■ Goal of the exercise ■
Extract the lines that carry the string "green" from the listing.

■ Provided material ■
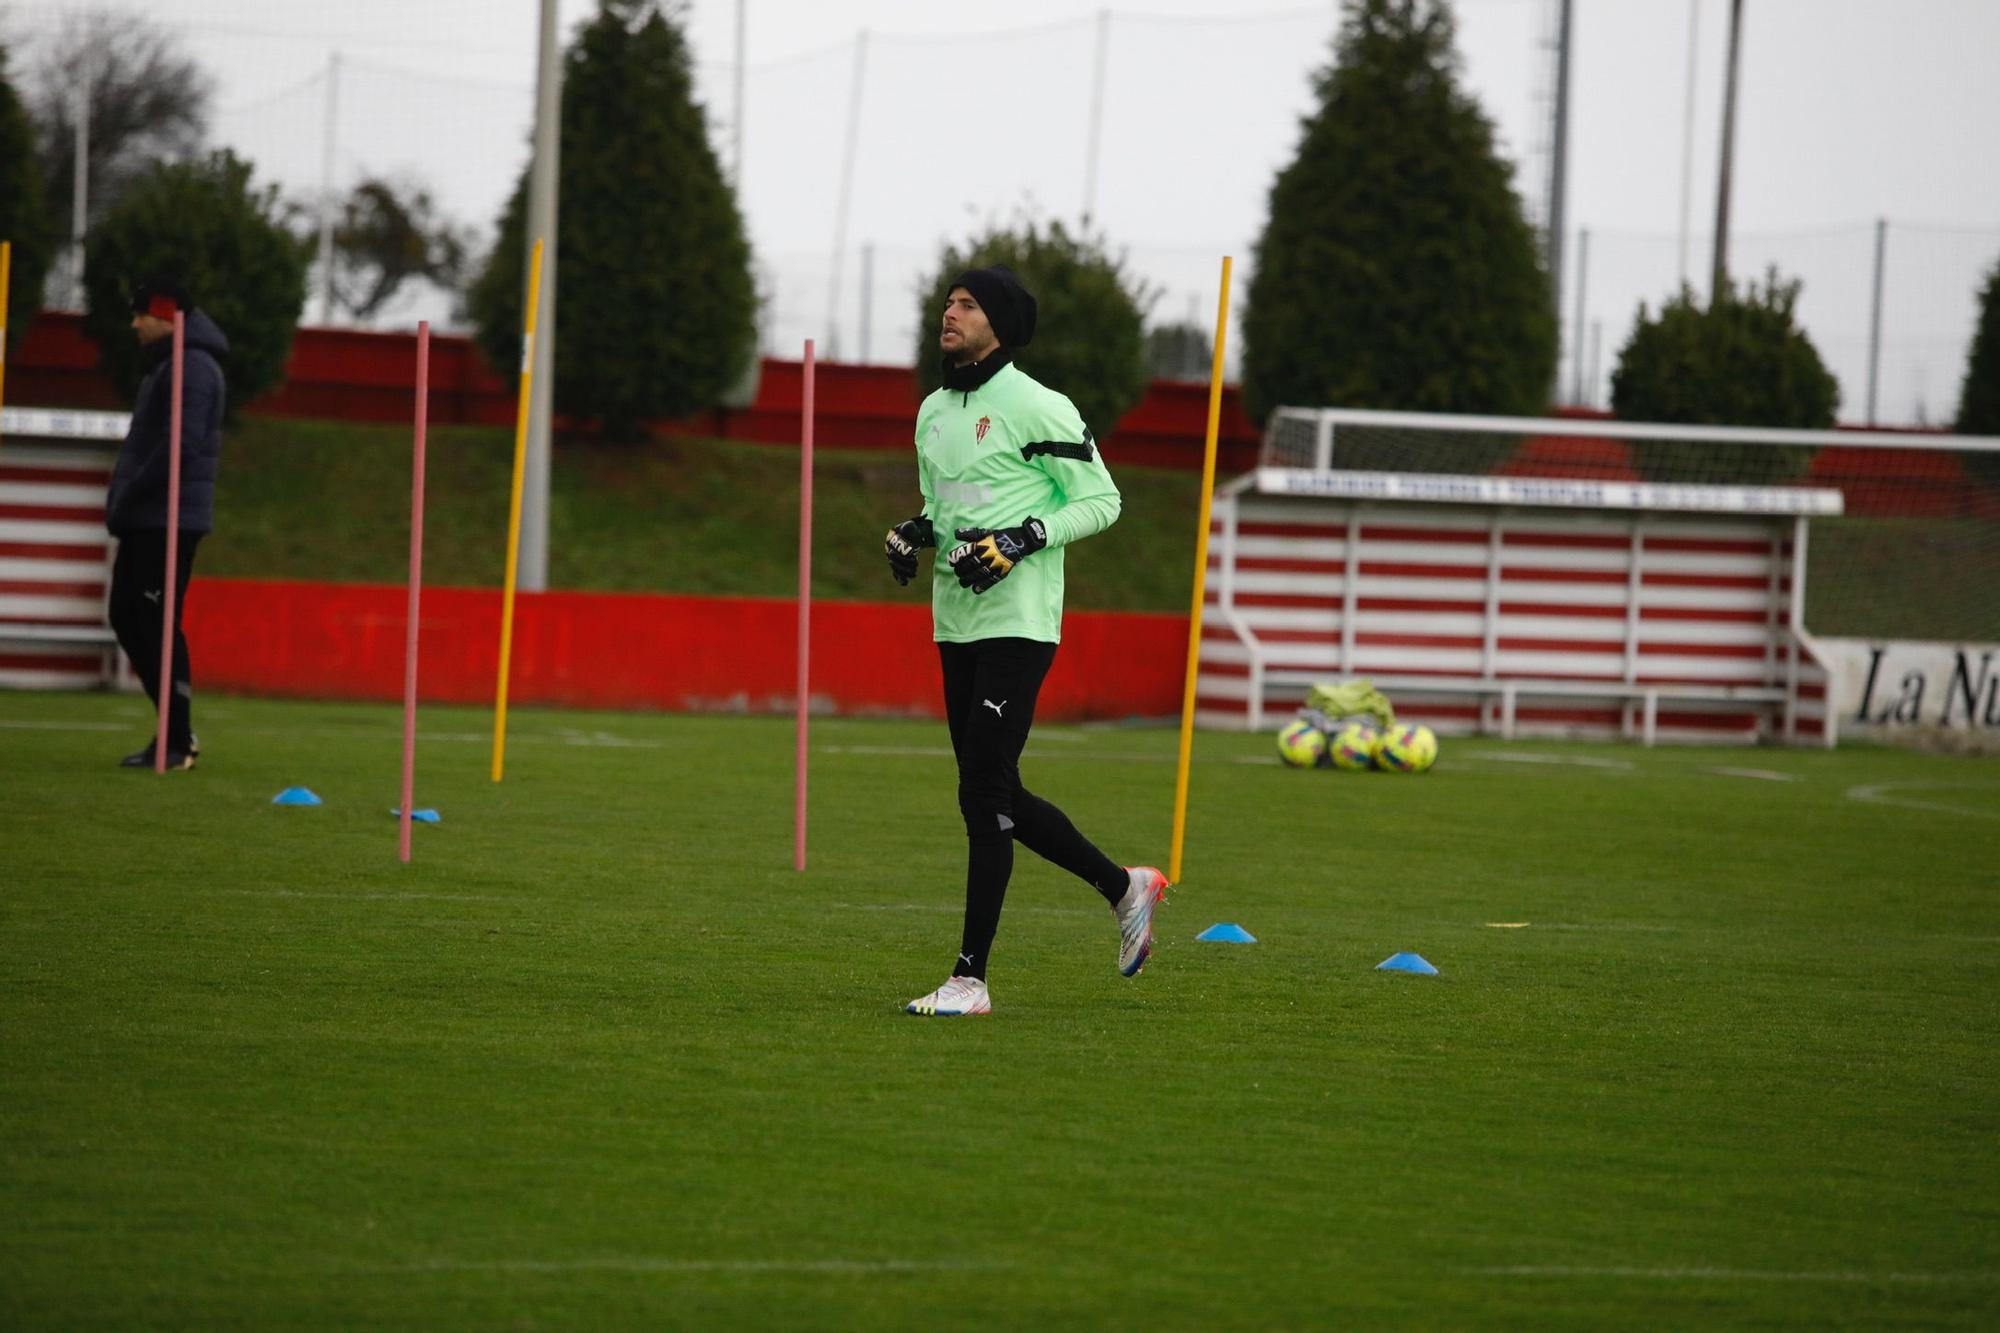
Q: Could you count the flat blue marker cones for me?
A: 4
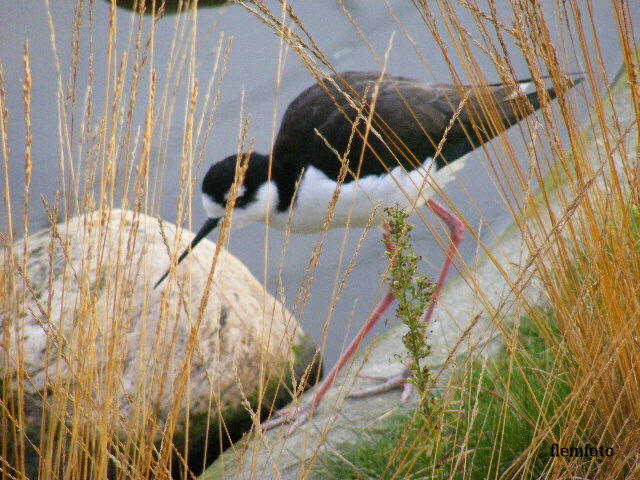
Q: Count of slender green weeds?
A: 1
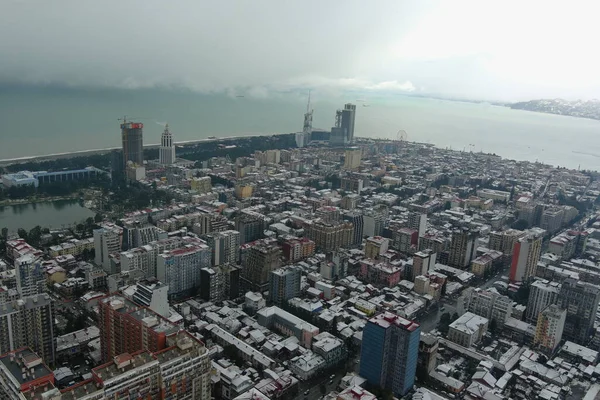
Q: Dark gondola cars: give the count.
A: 0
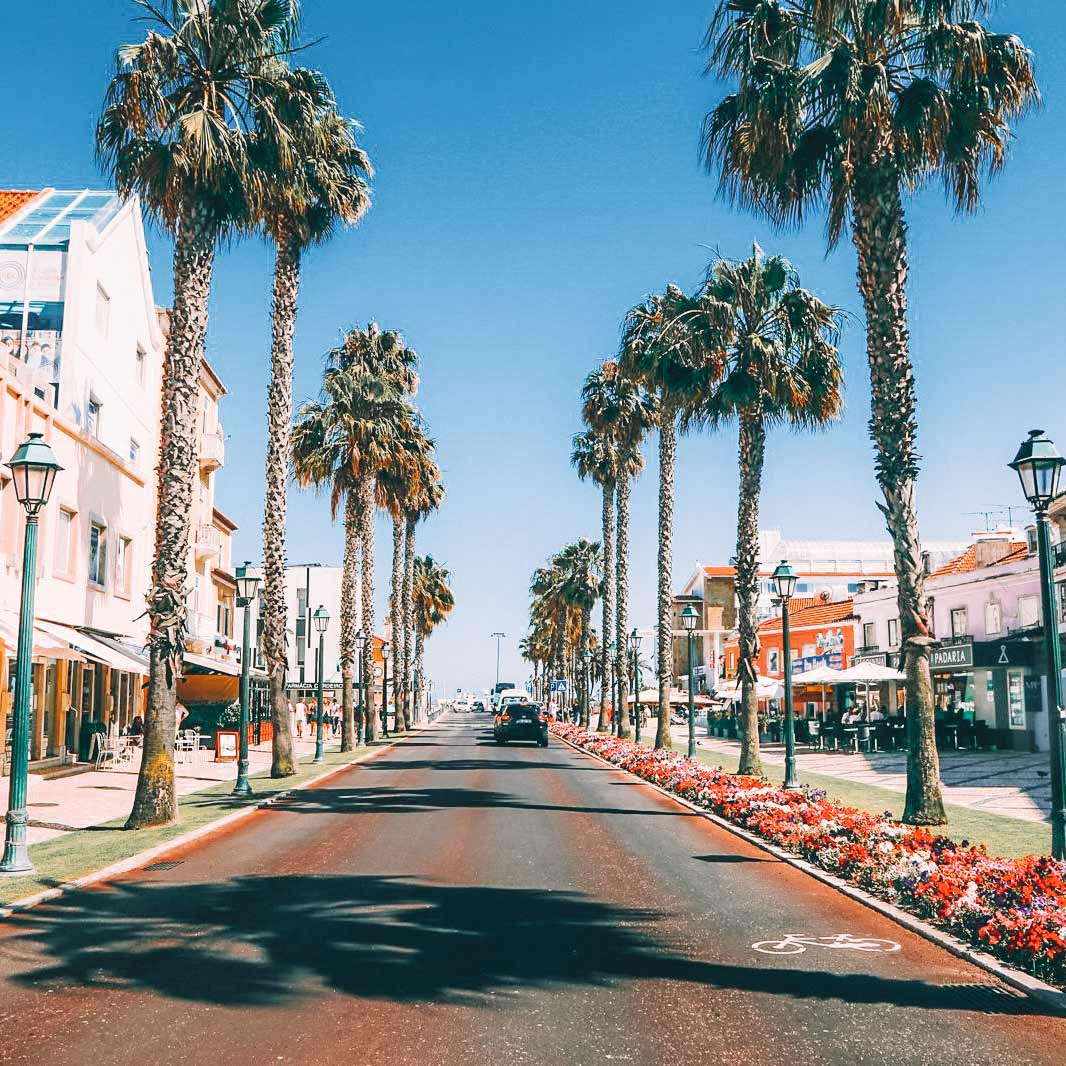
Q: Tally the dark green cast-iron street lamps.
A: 11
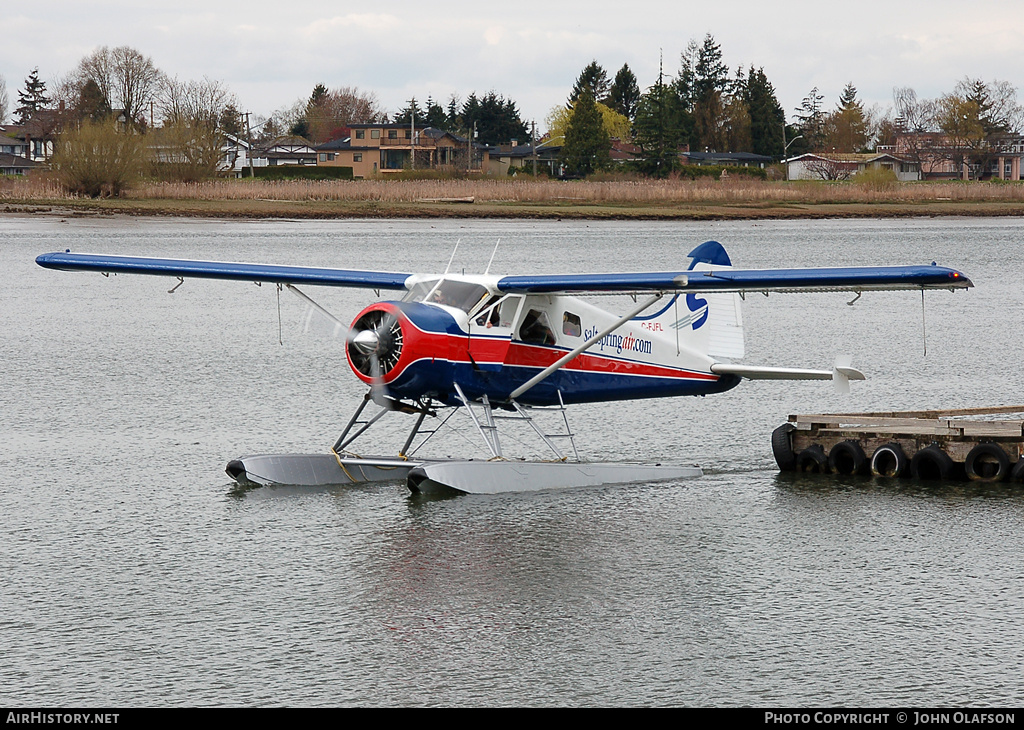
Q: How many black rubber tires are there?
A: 7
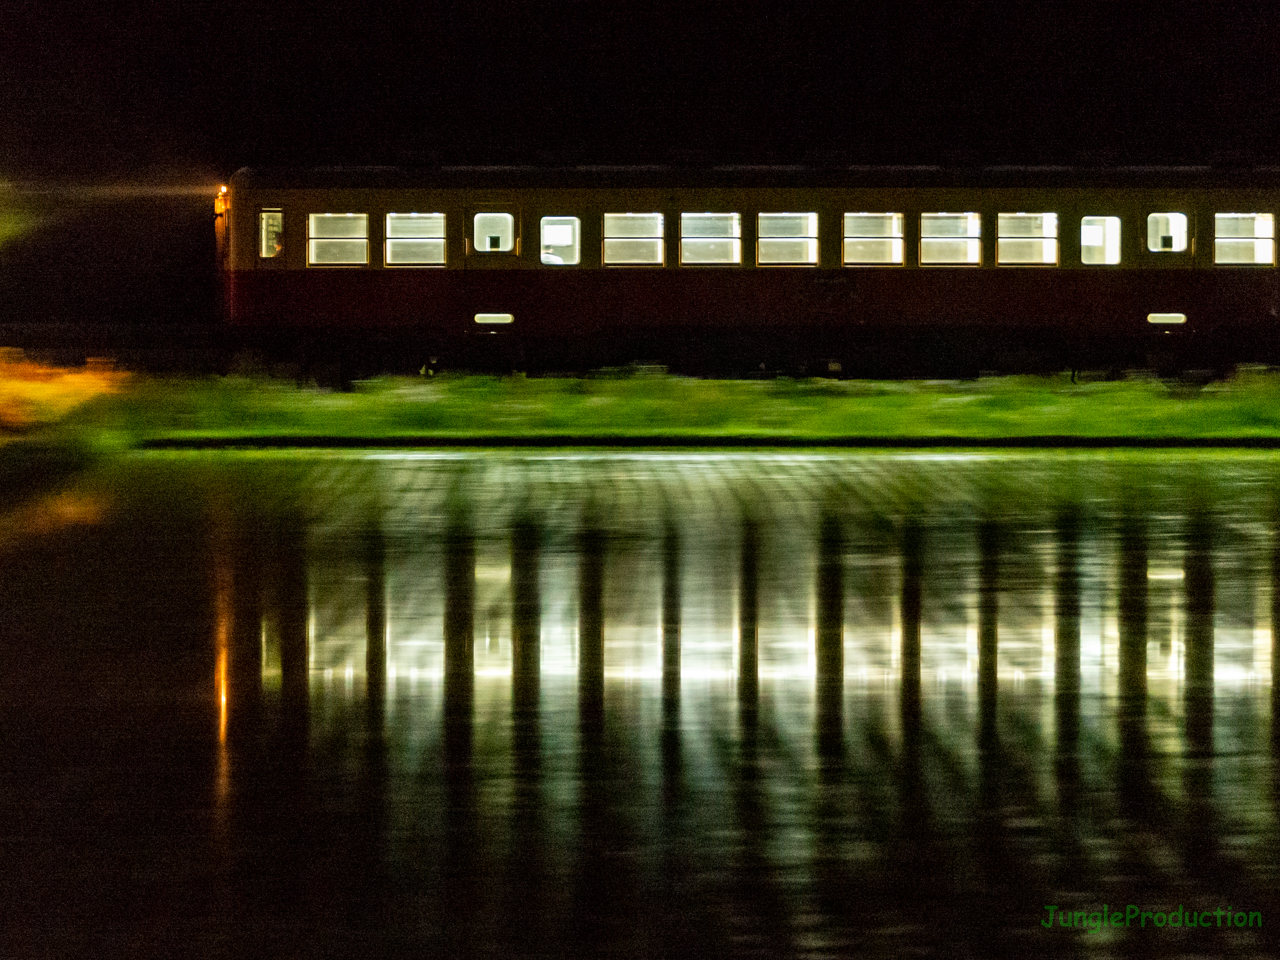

■ Solution ■
Q: Count of slender green weeds?
Q: Tally the dark green cast-iron street lamps.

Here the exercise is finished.